Cell type and disease specific expression of GPR68 in the human lung

Background: The GPR68 is a transmembrane G-protein coupled receptor sensing protons and thus responding to changes of extracellular acidity. Tissue acidification occurs under hypoxic stress or tissue remodeling, and it is a hallmark in chronic inflammatory lung disease. The role of GPR68 in Asthma and COPD is not well studied. Objective: The role and regulation of the GPR68 in tissues and tissue forming airway cells. Methods: Tissues and primary human lung cells were obtained by endo-bronchial biopsies of 8 controls, 10 asthma and 5 COPD patients. GPR68 expression was determined by three methods: RT-qPCR, immunoblot and immunohistology. Results: GPR68 was expressed by human primary epithelial cells, airway smooth muscle cells (ASMC) and fibroblasts. Cell type specific differences of GPR68 expression were observed by comparing the same diagnosis between different cell types.
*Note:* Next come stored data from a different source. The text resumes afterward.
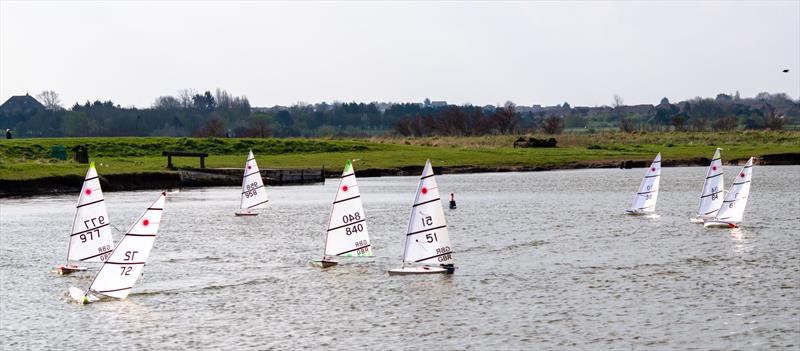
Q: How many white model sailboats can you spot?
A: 8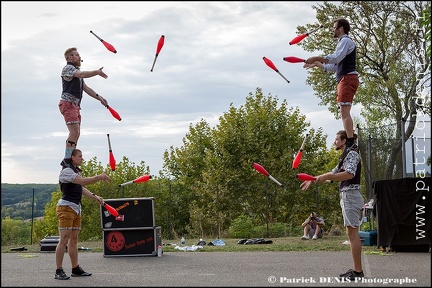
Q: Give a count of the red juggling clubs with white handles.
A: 12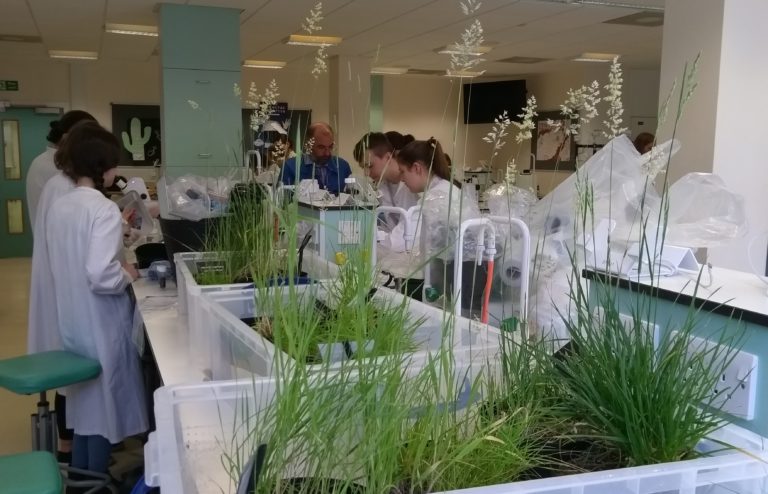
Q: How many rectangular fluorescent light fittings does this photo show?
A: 8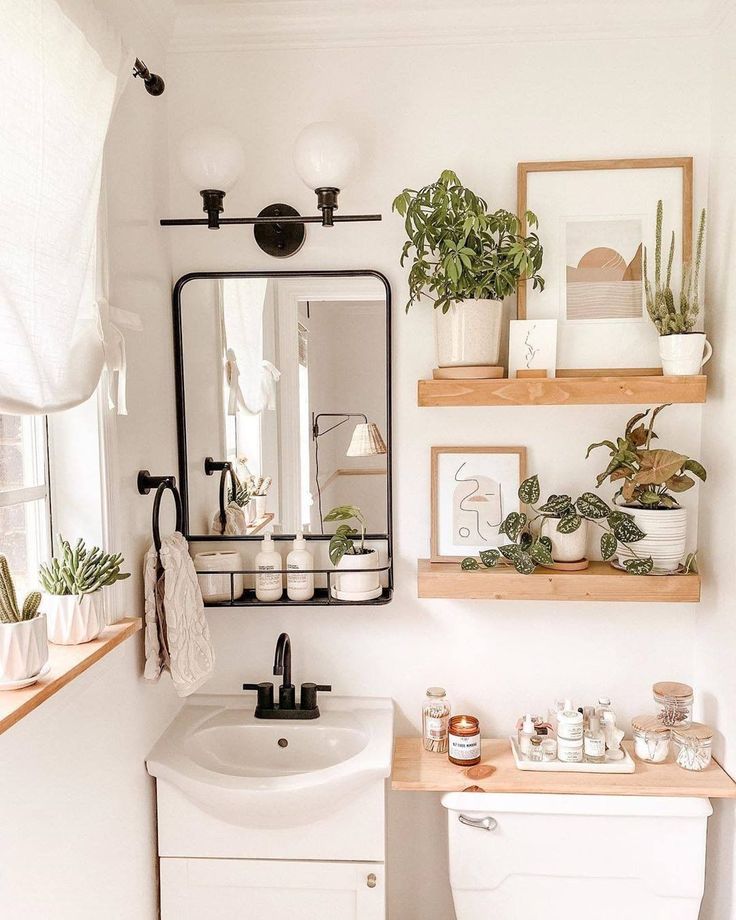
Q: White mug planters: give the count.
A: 1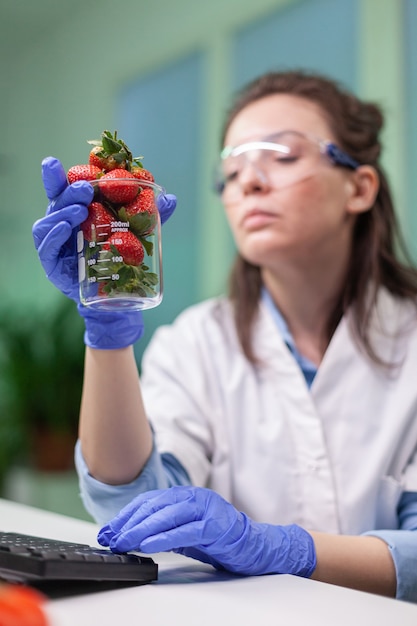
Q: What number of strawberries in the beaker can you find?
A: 8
In control tissues and cells, the GPR68 expression was similar in epithelial and ASMCs, while it was low in fibroblasts. In asthma and COPD derived tissues and cells, the GPR68 expression was highest in epithelial cells, lower in ASMCs and lowest in fibroblasts. Disease specific differences of GPR68 expression were observed by comparing the same cell type between different diagnosis. In epithelial cells, the GPR68 expression was similar in all diagnostic groups, among which COPD patients showed the highest variability. In ASMCs and fibroblasts, the GPR68 expression was highest in control cells and lower in asthmatic and COPD cells. Conclusion: GPR68 expression was cell type and disease specific. This might indicate its contribution to chronic inflammatory lung diseases. It has to be determined if the GPR68 expression correlate with its function.